La primera pregunta que me hace casi todo el mundo antes de su primera lectura es siempre la misma: "¿El tarot realmente funciona?" Y mi respuesta siempre es la misma también: depende de para qué lo usás.
El tarot no es una máquina del tiempo. No te va a decir exactamente qué va a pasar el martes que viene, ni si esa persona te va a escribir. Lo que sí puede hacer es algo mucho más valioso: mostrarte lo que ya está ocurriendo debajo de la superficie.
"El tarot es un espejo, no una bola de cristal. Cada carta refleja algo que ya estás viviendo, sintiendo o resistiendo."

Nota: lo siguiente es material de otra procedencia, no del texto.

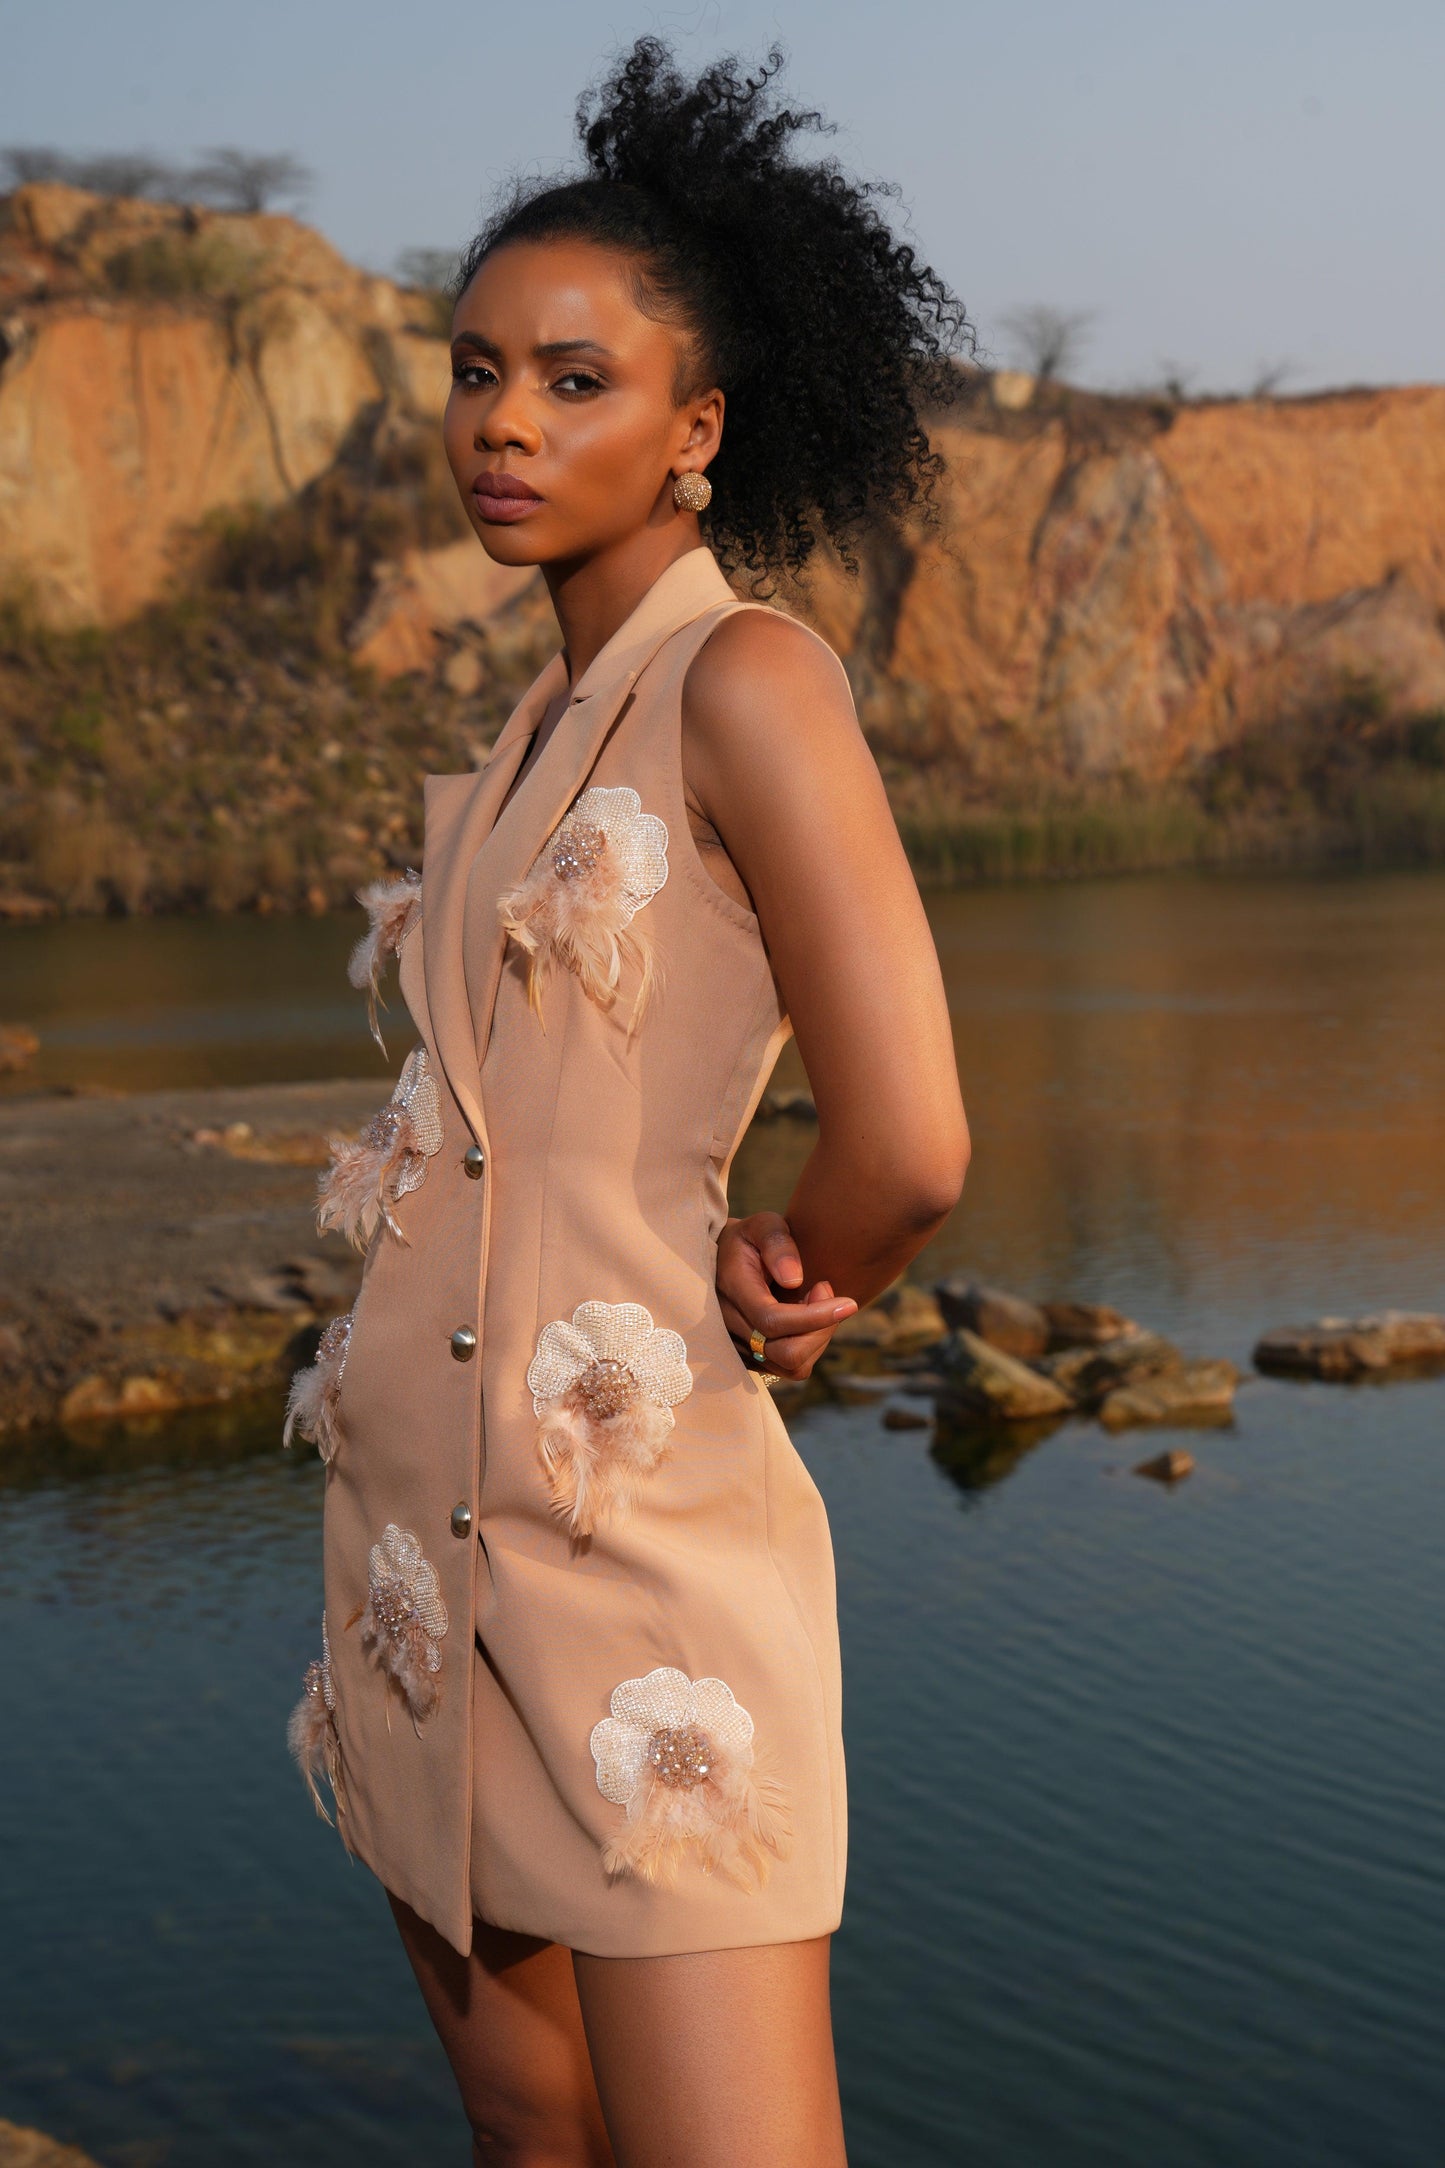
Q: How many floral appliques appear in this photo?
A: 8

El origen: más antiguo de lo que creés
El tarot tiene sus raíces en el siglo XV en el norte de Italia, donde las barajas de 78 cartas se usaban originalmente para jugar. Fue recién en el siglo XVIII que empezó a adoptarse como herramienta de introspección y adivinación.
Hoy, el tarot más conocido es el llamado Rider-Waite, creado en 1909 por Arthur Edward Waite e ilustrado por Pamela Colman Smith. Es la baraja con la que yo trabajo, y la que ves en la mayoría de las lecturas actuales.
¿Cómo está estructurado?
Una baraja de tarot tiene 78 cartas divididas en dos grupos:
- Arcanos Mayores (22 cartas): representan fuerzas y arquetipos universales — El Loco, La Emperatriz, La Torre, El Mundo. Son las cartas "grandes", las que hablan de temas de fondo en tu vida.
- Arcanos Menores (56 cartas): divididas en cuatro palos (Bastos, Copas, Espadas y Oros), hablan de situaciones cotidianas, emociones, conflictos y recursos prácticos.
¿Para qué sirve realmente una lectura?
Esto es lo que nadie te dice cuando vas a una lectura de tarot por primera vez: las cartas no tienen el poder. El poder lo tenés vos. Lo que hacen las cartas es activar un proceso de reflexión — sacar a la superficie cosas que ya sabés pero que no te animás a ver.
Una buena lectura de tarot te puede ayudar a:
- Ganar claridad sobre una situación que sentís confusa
- Identificar patrones que se repiten en tus relaciones o decisiones
- Explorar diferentes perspectivas ante una encrucijada
- Conectar con tu intuición cuando el ruido del día a día la tapa
- Procesar emociones que todavía no encontraron palabras
"No vengas al tarot buscando que alguien decida por vos. Vení a escucharte."
¿Y la adivinación?
Seré honesta: hay lectoras que trabajan desde un lugar predictivo, y hay otras que trabajamos desde un lugar más reflexivo. Yo soy de las segundas. Para mí, el tarot es una conversación — no un dictamen.
Cuando aparece una carta como La Torre, no significa que algo malo va a pasar. Significa que hay algo en tu vida que está listo para derrumbarse — y que quizás es hora de que lo deje caer, en lugar de seguir sosteniéndolo.
¿Quién puede hacerse una lectura?
Cualquier persona, en cualquier momento. No necesitás creer en nada en particular. No necesitás ser espiritual ni tener experiencia previa. Lo único que necesitás es estar dispuesta a mirarte con honestidad.
Eso es lo que yo traigo a cada sesión: un espacio sin juicio donde lo que aparece puede aparecer.